= WHAT NEEDS TO BE DONE =
The required output is an exact copy of the lines from the one containing "Q: What is the" through the end of the entries below, with pictures removed.

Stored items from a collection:
● ● ● ●

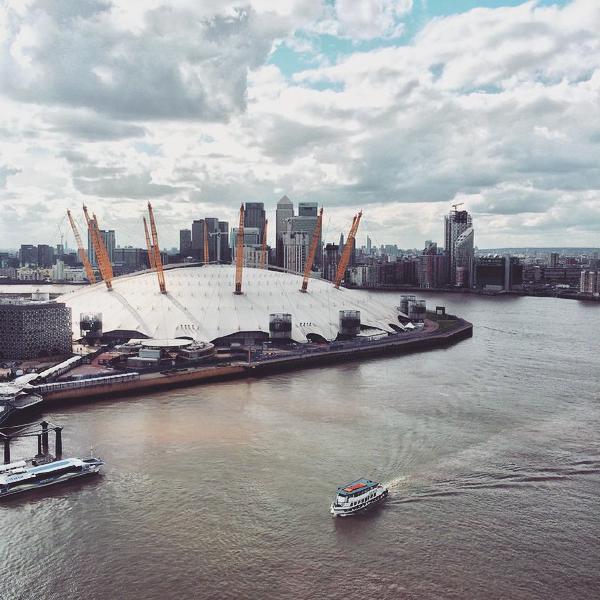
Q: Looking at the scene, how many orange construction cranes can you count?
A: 11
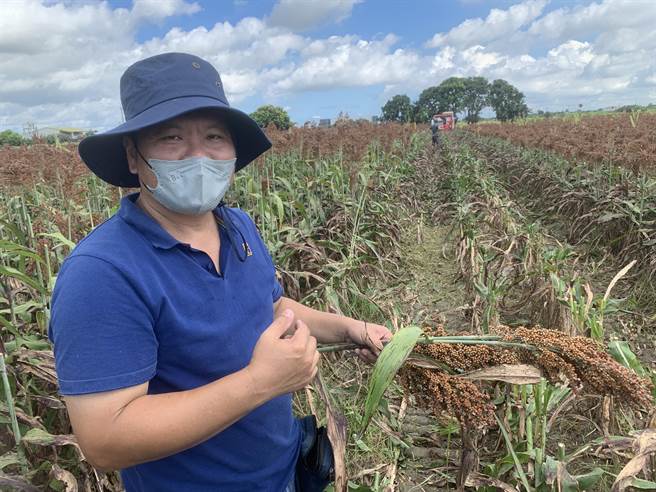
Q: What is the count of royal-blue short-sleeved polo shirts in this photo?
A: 1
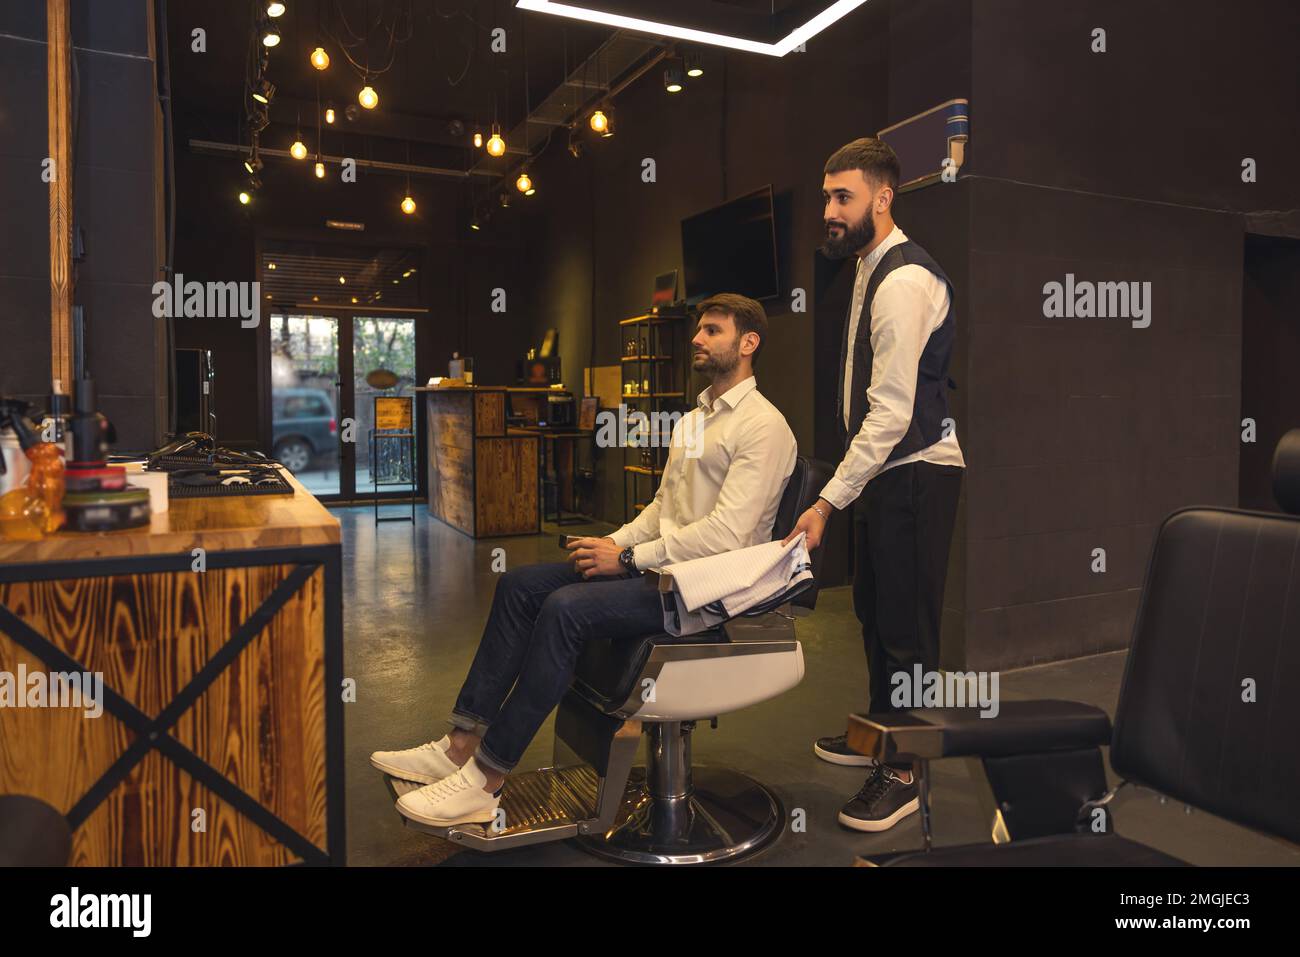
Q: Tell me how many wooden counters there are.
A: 2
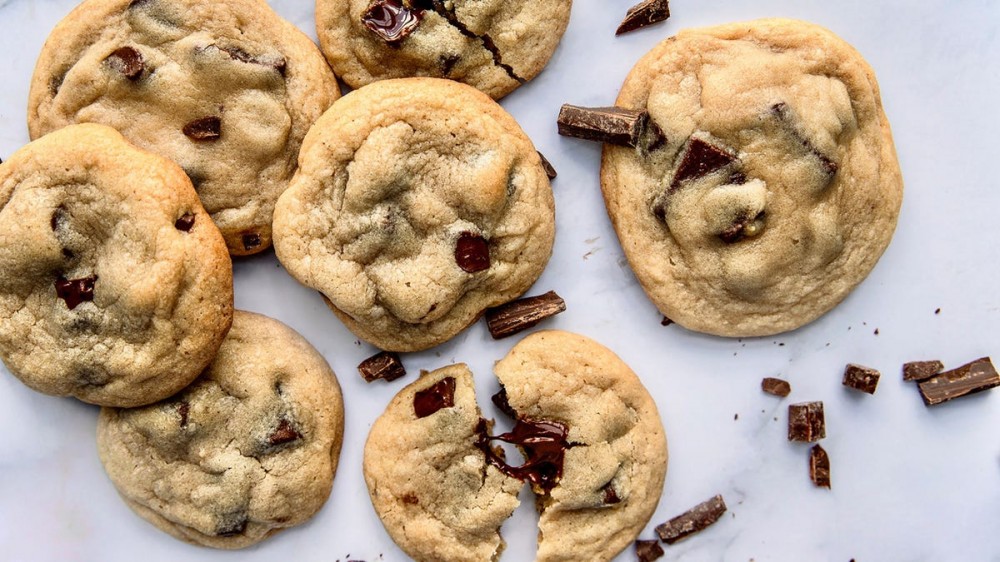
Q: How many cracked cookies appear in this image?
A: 2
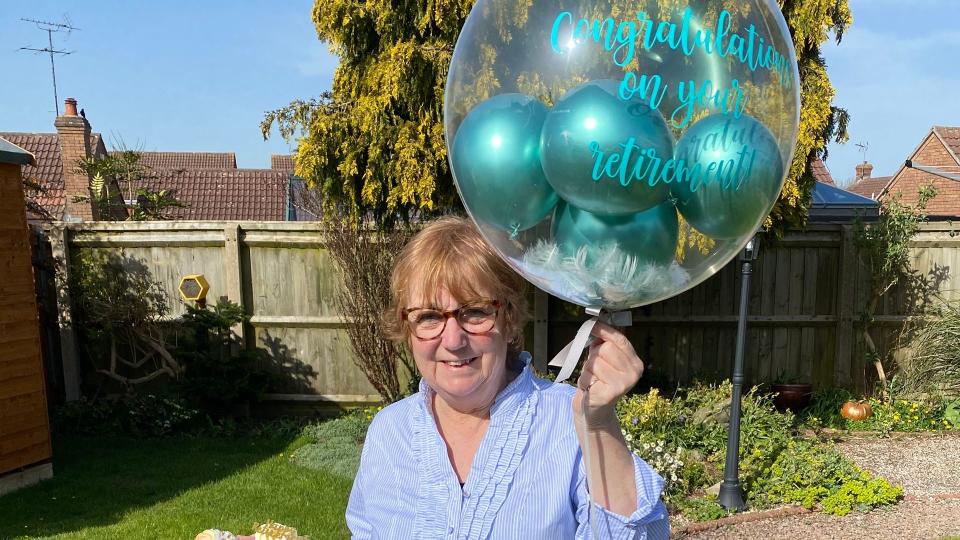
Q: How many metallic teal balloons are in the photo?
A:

● ● ● ●

= FINAL ANSWER =
Q: What is the count of royal-blue short-sleeved polo shirts in this photo?
A: 1
Q: Tell me how many wooden counters there are.
A: 2
Q: How many cracked cookies appear in this image?
A: 2
Q: How many metallic teal balloons are in the photo?
A:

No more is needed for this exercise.